Listening to Seasonal Hire, the second collaboration between guitarist/singer/songwriter Steve Gunn and Old Dominion traditionalists the Black Twig Pickers, is like tugging at a stray thread on a sweater. It unravels with each note, loosening and losing shape, form unspooling into formlessness. "Dive for the Pearl" opens the album with a tight, hypnotic mountain reel that’s arguably the most structured performance here—a knotty tangle of banjo plucks, guitar picking, harmonica whines, and mouth harp boings. Later, the title track closes this mini-album out with a long, improvised holler raga, which rambles and deconstructs itself over 16 minutes. There’s something beguiling about that trajectory, which shows just how purposefully these musicians are using old sounds to illuminate new ideas.
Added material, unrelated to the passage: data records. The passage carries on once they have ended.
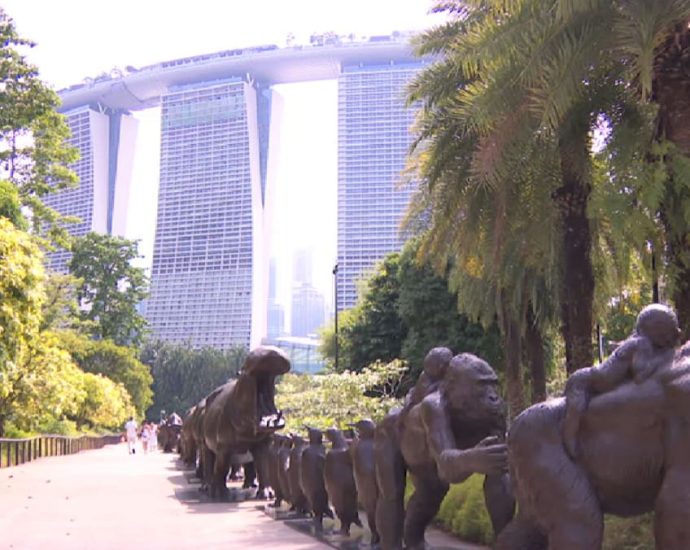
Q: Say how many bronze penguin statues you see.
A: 6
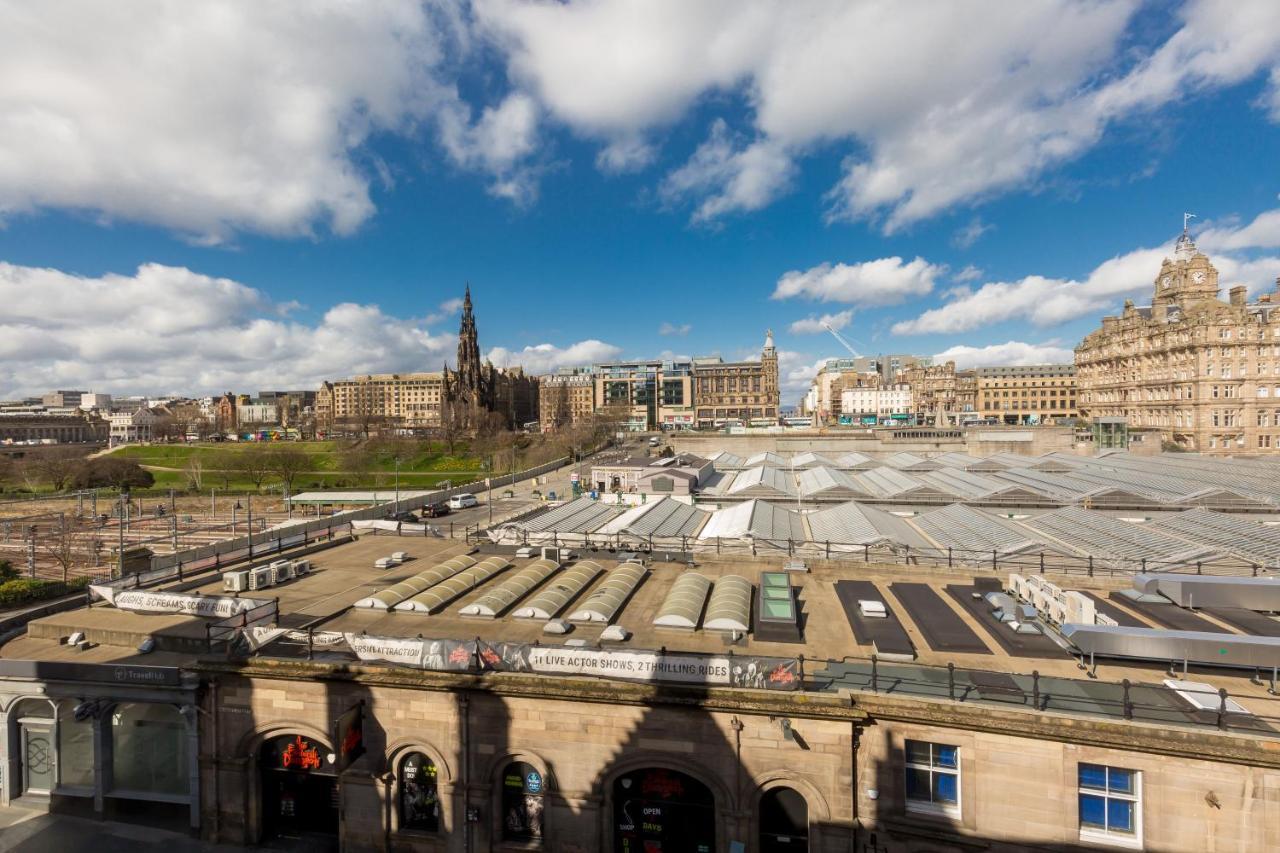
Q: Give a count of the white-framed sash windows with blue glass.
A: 2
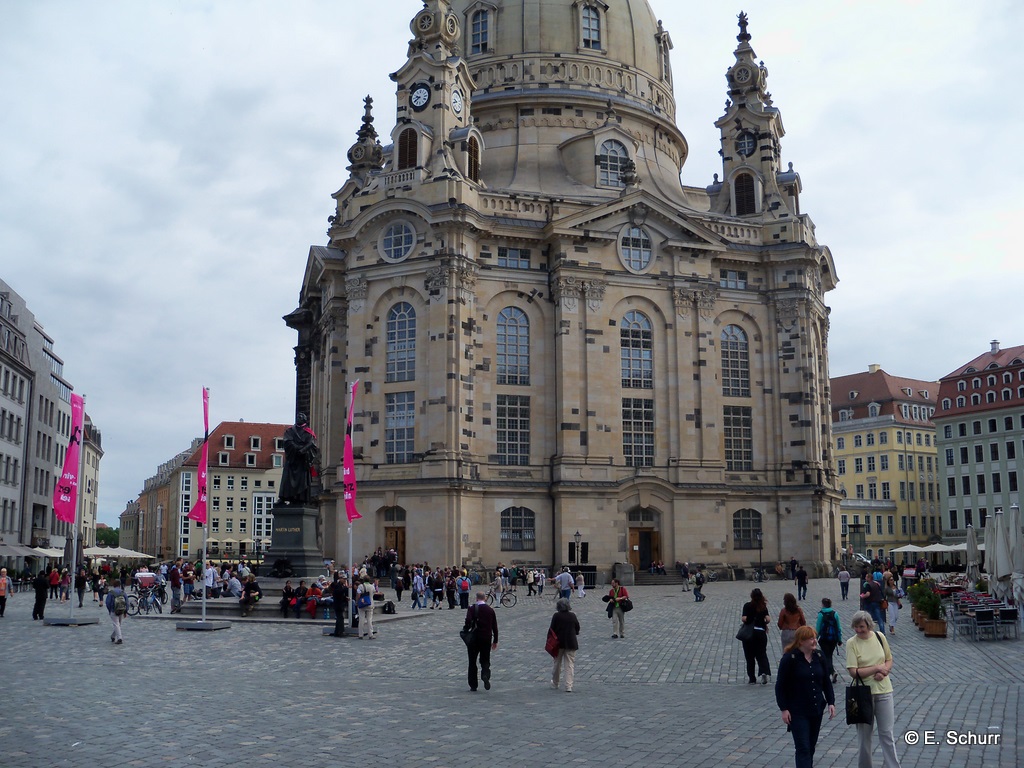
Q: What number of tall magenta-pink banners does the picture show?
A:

In fact, Seasonal Hire sounds more like a Black Twig Pickers album than a Steve Gunn album, which may disappoint fans of Time Off and Way Out Weather. He sings lead on only one track, "Trailways Ramble", and only on that long closer does his guitar dominate. Everywhere else, he subsumes himself into the band as a fifth Black Twig Picker, which suggests a very democratic collaboration or possibly a solo artist finding some comfort in abdicating the spotlight. A frequent collaborator with Kurt Vile, Mike Cooper, and others, Gunn has toured with the band and even hired Black Twig banjo player Nathan Bowles as his drummer for the Weather tour. In 2012, they released a free three-song EP titled NATCH 1, which filtered Middle Eastern musical ideas through Appalachian instrumentation; a year later, Gunn and Twig fiddler Mike Gangloff recorded Melodies for a Savage Fix, which contained an early, sparer version of "Dive for the Pearl".
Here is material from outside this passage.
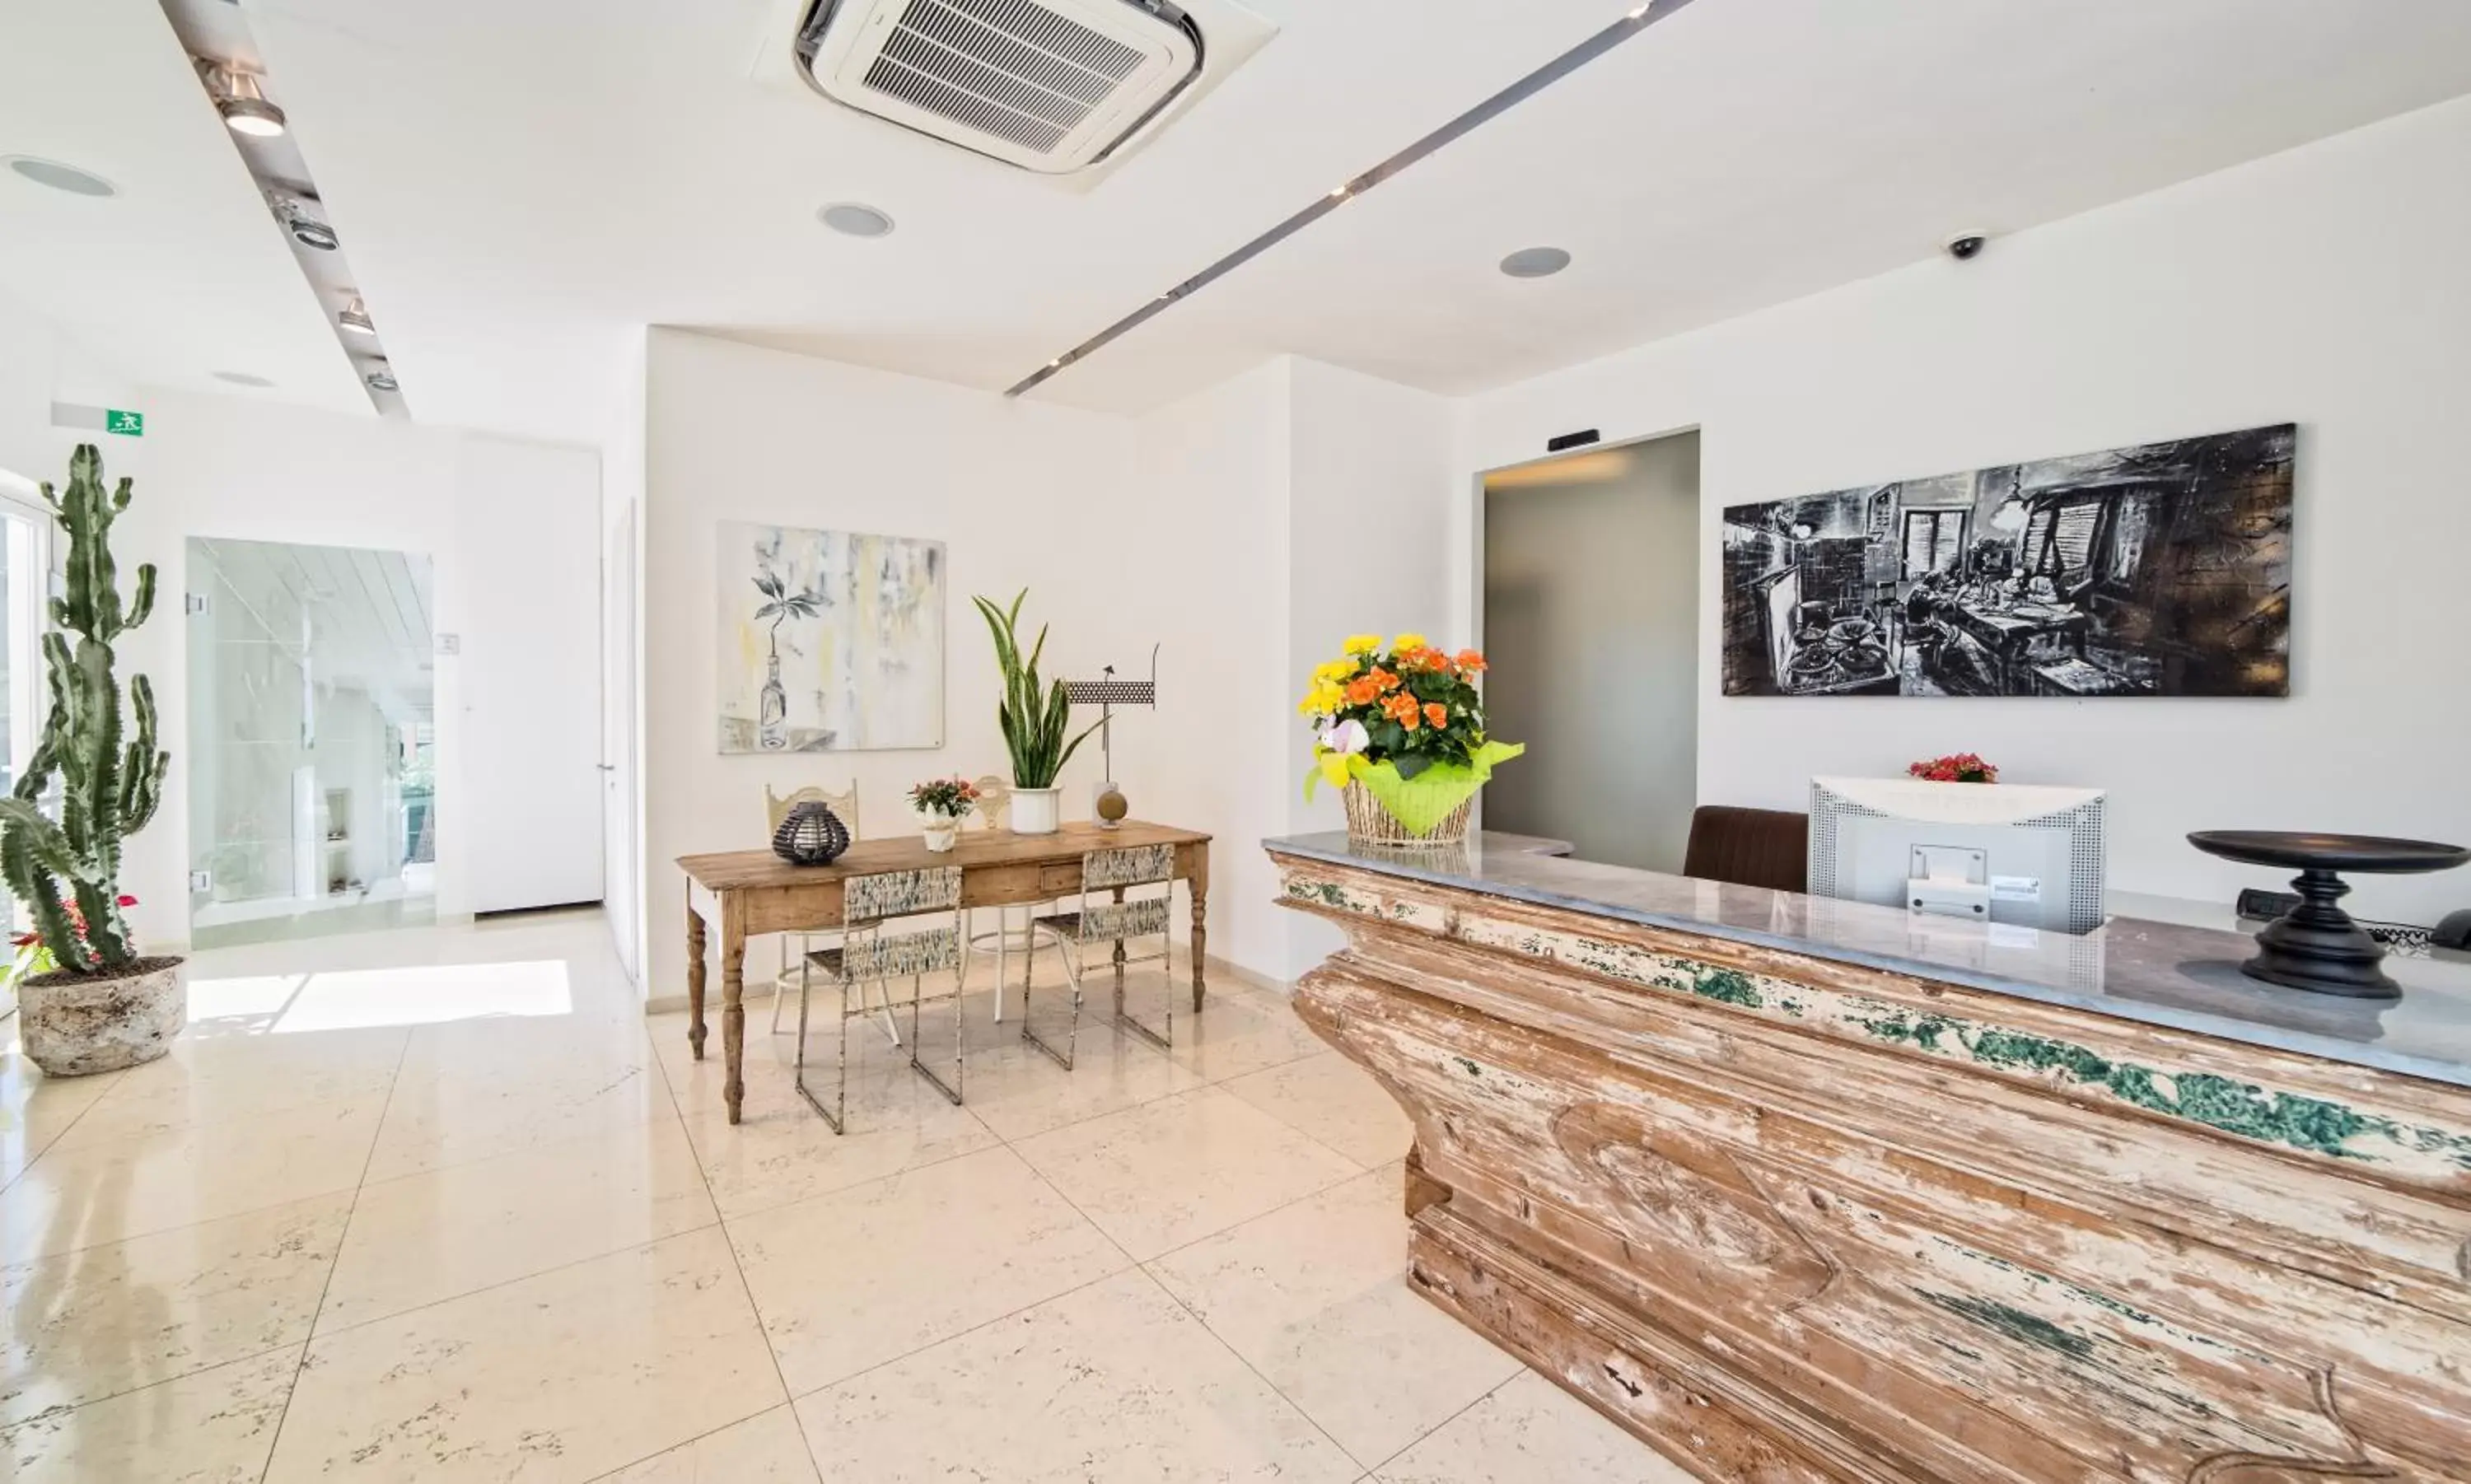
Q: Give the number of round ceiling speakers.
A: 4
Even as it builds on those previous collaborations, Seasonal Hire sounds bolder and richer, more purposeful but also more daring. These songs borrow from their respective catalogs to create something new altogether: a kind of drone folk that’s heavy on high-lonesome ambience yet deeply rooted in the clay of regional tradition. Of the five songs, four are originals and only one is a cover, "Don’t Let Your Deal Go Down", based on an early 20th-century tune often attributed to Fiddlin’ John Carson. Gangloff’s fiddle takes lead, as he plays a droning intro and then ghosts Bowles’ vocal melody alongside Gunn—both of them one beat behind, like hellhounds on his trails. His scratchy voice could easily fall into the kind of hick caricature that makes Scott H. Biram and William Elliott Whitmore so hokey, yet Bowles’ weathered timbre evokes the hard experiences motivating the song’s cautionary advice. When he punctuates the performance with a high whooo!—one of the most unguarded and seemingly unrehearsed moments on the record—it sounds like the cry of a man shedding his heavy burdens.
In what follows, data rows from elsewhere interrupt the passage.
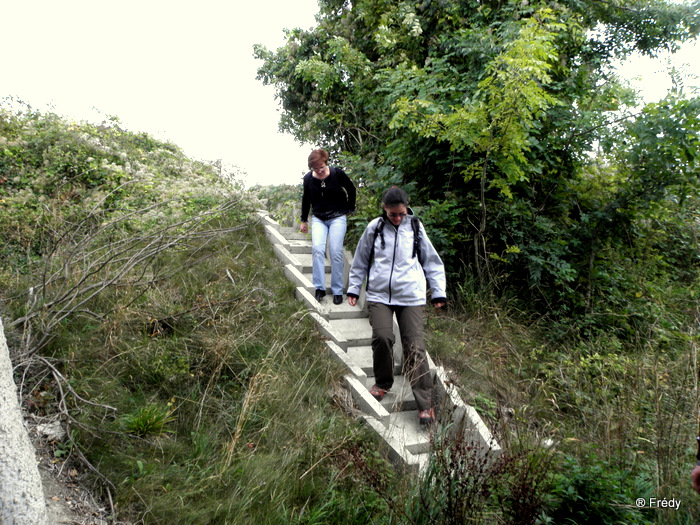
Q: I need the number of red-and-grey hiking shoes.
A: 2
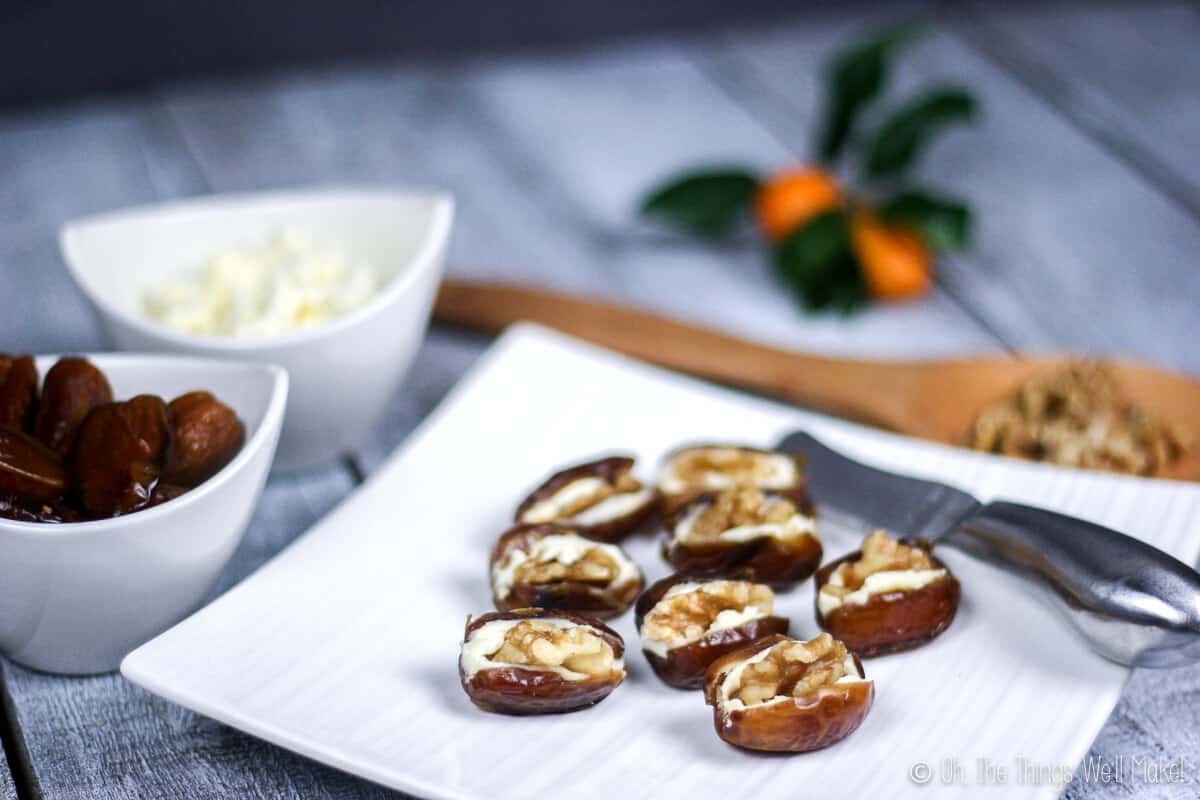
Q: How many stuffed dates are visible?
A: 8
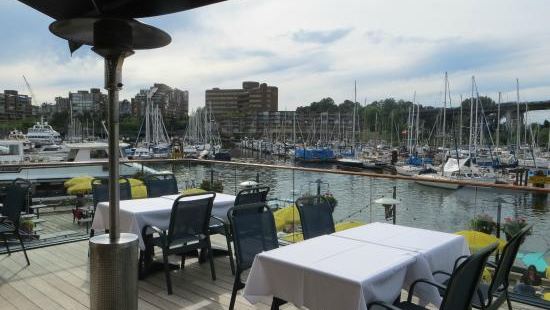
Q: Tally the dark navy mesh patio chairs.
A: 9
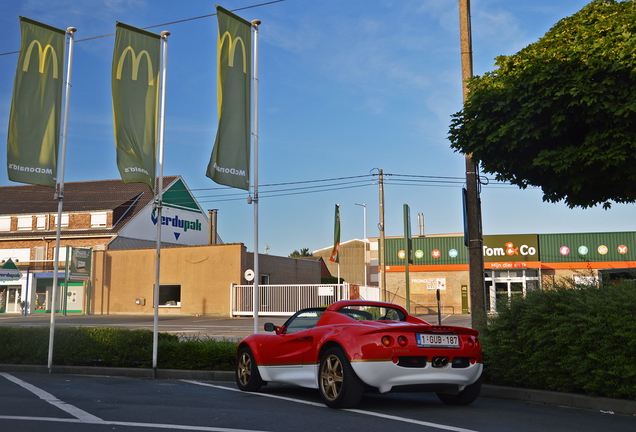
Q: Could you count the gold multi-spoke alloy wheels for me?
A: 2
Sally Anne Morgan sings lead on the bouncy jig "Cardinal 51" and Gunn takes over on "Trailways Ramble", which is arguably the most modern-sounding song on Seasonal Hire—if such a distinctive is even useful. As though sung from the back of a crowded bus in the middle of a long journey, the song conveys movement not through tempo, but through the fluidity with which it shifts from rumination to ramble. Perhaps Gunn’s itinerant narrator is headed west for work, as the title track implies, with its undercurrent of what sounds like industrial machinery. Or perhaps he’s off to no place in particular. As "Seasonal Hire" digresses, it mimics the trajectory of getting lost. Rarely does losing your way sound so purposeful and inviting.